### MATERIAL SUPPLIED
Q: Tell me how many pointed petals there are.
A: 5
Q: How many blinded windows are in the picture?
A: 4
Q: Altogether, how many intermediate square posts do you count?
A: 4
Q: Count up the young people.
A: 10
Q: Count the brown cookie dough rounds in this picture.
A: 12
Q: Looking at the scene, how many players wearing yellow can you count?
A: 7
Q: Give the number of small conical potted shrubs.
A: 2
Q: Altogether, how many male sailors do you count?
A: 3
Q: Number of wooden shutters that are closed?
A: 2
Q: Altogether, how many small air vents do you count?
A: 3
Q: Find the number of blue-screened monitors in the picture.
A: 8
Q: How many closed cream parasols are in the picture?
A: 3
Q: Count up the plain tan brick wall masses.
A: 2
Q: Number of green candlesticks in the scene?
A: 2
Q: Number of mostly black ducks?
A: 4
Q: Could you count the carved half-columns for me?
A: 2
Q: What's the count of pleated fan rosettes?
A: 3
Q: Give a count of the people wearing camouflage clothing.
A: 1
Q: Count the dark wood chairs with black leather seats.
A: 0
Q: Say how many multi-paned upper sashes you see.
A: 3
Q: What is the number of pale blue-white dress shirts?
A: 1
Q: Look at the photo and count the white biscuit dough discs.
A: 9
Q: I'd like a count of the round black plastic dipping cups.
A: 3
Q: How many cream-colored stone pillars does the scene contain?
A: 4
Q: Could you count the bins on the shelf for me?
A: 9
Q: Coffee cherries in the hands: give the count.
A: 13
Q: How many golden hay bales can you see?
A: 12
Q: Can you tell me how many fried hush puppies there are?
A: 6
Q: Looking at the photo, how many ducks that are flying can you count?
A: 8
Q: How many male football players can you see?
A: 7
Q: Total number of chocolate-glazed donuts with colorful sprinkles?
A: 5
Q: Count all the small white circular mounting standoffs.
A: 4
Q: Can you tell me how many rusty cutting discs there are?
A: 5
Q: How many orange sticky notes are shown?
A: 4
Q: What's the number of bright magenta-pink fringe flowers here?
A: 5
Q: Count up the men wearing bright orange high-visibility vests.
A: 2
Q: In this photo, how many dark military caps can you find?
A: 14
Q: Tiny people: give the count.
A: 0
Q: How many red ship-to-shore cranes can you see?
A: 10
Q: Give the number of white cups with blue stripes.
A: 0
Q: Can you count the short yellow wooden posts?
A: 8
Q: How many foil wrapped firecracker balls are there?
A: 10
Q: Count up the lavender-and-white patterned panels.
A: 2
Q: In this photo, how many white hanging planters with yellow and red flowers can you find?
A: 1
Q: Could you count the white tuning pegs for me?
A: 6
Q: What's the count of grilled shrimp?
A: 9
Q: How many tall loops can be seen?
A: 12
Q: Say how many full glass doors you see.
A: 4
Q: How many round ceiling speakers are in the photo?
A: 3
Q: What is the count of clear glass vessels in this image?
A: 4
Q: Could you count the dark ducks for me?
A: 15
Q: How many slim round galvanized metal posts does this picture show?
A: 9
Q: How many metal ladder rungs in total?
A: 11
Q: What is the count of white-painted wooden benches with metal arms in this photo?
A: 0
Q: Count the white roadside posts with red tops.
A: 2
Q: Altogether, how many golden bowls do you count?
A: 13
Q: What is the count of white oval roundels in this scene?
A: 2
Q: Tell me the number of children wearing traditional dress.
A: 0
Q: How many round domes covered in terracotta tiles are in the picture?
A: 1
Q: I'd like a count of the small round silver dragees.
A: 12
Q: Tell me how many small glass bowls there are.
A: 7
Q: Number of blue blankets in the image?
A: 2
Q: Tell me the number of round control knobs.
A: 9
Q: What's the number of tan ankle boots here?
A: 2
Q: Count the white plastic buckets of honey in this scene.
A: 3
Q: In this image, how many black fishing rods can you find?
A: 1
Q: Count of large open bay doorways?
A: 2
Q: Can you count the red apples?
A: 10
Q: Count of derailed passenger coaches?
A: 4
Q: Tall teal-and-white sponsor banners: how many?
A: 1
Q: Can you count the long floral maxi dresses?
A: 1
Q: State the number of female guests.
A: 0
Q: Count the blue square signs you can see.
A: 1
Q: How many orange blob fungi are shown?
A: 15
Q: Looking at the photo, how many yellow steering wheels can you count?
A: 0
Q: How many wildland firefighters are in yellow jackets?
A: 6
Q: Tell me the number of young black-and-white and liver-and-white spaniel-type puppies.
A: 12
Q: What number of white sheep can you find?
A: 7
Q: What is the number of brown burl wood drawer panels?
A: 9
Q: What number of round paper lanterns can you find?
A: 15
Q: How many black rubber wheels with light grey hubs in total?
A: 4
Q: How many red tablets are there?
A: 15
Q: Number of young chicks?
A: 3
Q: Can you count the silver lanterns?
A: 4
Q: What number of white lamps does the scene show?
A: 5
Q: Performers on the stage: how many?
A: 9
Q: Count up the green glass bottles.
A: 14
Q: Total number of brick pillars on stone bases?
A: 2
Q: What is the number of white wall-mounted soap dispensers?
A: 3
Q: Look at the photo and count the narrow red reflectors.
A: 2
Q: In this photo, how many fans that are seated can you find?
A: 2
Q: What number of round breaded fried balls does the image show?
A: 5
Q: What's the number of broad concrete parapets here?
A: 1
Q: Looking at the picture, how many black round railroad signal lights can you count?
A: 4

### YOUR OBJECTIVE
Transcribe the data above in full, exactly.

### EXERCISE RESPONSE
Q: Tell me how many pointed petals there are.
A: 5
Q: How many blinded windows are in the picture?
A: 4
Q: Altogether, how many intermediate square posts do you count?
A: 4
Q: Count up the young people.
A: 10
Q: Count the brown cookie dough rounds in this picture.
A: 12
Q: Looking at the scene, how many players wearing yellow can you count?
A: 7
Q: Give the number of small conical potted shrubs.
A: 2
Q: Altogether, how many male sailors do you count?
A: 3
Q: Number of wooden shutters that are closed?
A: 2
Q: Altogether, how many small air vents do you count?
A: 3
Q: Find the number of blue-screened monitors in the picture.
A: 8
Q: How many closed cream parasols are in the picture?
A: 3
Q: Count up the plain tan brick wall masses.
A: 2
Q: Number of green candlesticks in the scene?
A: 2
Q: Number of mostly black ducks?
A: 4
Q: Could you count the carved half-columns for me?
A: 2
Q: What's the count of pleated fan rosettes?
A: 3
Q: Give a count of the people wearing camouflage clothing.
A: 1
Q: Count the dark wood chairs with black leather seats.
A: 0
Q: Say how many multi-paned upper sashes you see.
A: 3
Q: What is the number of pale blue-white dress shirts?
A: 1
Q: Look at the photo and count the white biscuit dough discs.
A: 9
Q: I'd like a count of the round black plastic dipping cups.
A: 3
Q: How many cream-colored stone pillars does the scene contain?
A: 4
Q: Could you count the bins on the shelf for me?
A: 9
Q: Coffee cherries in the hands: give the count.
A: 13
Q: How many golden hay bales can you see?
A: 12
Q: Can you tell me how many fried hush puppies there are?
A: 6
Q: Looking at the photo, how many ducks that are flying can you count?
A: 8
Q: How many male football players can you see?
A: 7
Q: Total number of chocolate-glazed donuts with colorful sprinkles?
A: 5
Q: Count all the small white circular mounting standoffs.
A: 4
Q: Can you tell me how many rusty cutting discs there are?
A: 5
Q: How many orange sticky notes are shown?
A: 4
Q: What's the number of bright magenta-pink fringe flowers here?
A: 5
Q: Count up the men wearing bright orange high-visibility vests.
A: 2
Q: In this photo, how many dark military caps can you find?
A: 14
Q: Tiny people: give the count.
A: 0
Q: How many red ship-to-shore cranes can you see?
A: 10
Q: Give the number of white cups with blue stripes.
A: 0
Q: Can you count the short yellow wooden posts?
A: 8
Q: How many foil wrapped firecracker balls are there?
A: 10
Q: Count up the lavender-and-white patterned panels.
A: 2
Q: In this photo, how many white hanging planters with yellow and red flowers can you find?
A: 1
Q: Could you count the white tuning pegs for me?
A: 6
Q: What's the count of grilled shrimp?
A: 9
Q: How many tall loops can be seen?
A: 12
Q: Say how many full glass doors you see.
A: 4
Q: How many round ceiling speakers are in the photo?
A: 3
Q: What is the count of clear glass vessels in this image?
A: 4
Q: Could you count the dark ducks for me?
A: 15
Q: How many slim round galvanized metal posts does this picture show?
A: 9
Q: How many metal ladder rungs in total?
A: 11
Q: What is the count of white-painted wooden benches with metal arms in this photo?
A: 0
Q: Count the white roadside posts with red tops.
A: 2
Q: Altogether, how many golden bowls do you count?
A: 13
Q: What is the count of white oval roundels in this scene?
A: 2
Q: Tell me the number of children wearing traditional dress.
A: 0
Q: How many round domes covered in terracotta tiles are in the picture?
A: 1
Q: I'd like a count of the small round silver dragees.
A: 12
Q: Tell me how many small glass bowls there are.
A: 7
Q: Number of blue blankets in the image?
A: 2
Q: Tell me the number of round control knobs.
A: 9
Q: What's the number of tan ankle boots here?
A: 2
Q: Count the white plastic buckets of honey in this scene.
A: 3
Q: In this image, how many black fishing rods can you find?
A: 1
Q: Count of large open bay doorways?
A: 2
Q: Can you count the red apples?
A: 10
Q: Count of derailed passenger coaches?
A: 4
Q: Tall teal-and-white sponsor banners: how many?
A: 1
Q: Can you count the long floral maxi dresses?
A: 1
Q: State the number of female guests.
A: 0
Q: Count the blue square signs you can see.
A: 1
Q: How many orange blob fungi are shown?
A: 15
Q: Looking at the photo, how many yellow steering wheels can you count?
A: 0
Q: How many wildland firefighters are in yellow jackets?
A: 6
Q: Tell me the number of young black-and-white and liver-and-white spaniel-type puppies.
A: 12
Q: What number of white sheep can you find?
A: 7
Q: What is the number of brown burl wood drawer panels?
A: 9
Q: What number of round paper lanterns can you find?
A: 15
Q: How many black rubber wheels with light grey hubs in total?
A: 4
Q: How many red tablets are there?
A: 15
Q: Number of young chicks?
A: 3
Q: Can you count the silver lanterns?
A: 4
Q: What number of white lamps does the scene show?
A: 5
Q: Performers on the stage: how many?
A: 9
Q: Count up the green glass bottles.
A: 14
Q: Total number of brick pillars on stone bases?
A: 2
Q: What is the number of white wall-mounted soap dispensers?
A: 3
Q: Look at the photo and count the narrow red reflectors.
A: 2
Q: In this photo, how many fans that are seated can you find?
A: 2
Q: What number of round breaded fried balls does the image show?
A: 5
Q: What's the number of broad concrete parapets here?
A: 1
Q: Looking at the picture, how many black round railroad signal lights can you count?
A: 4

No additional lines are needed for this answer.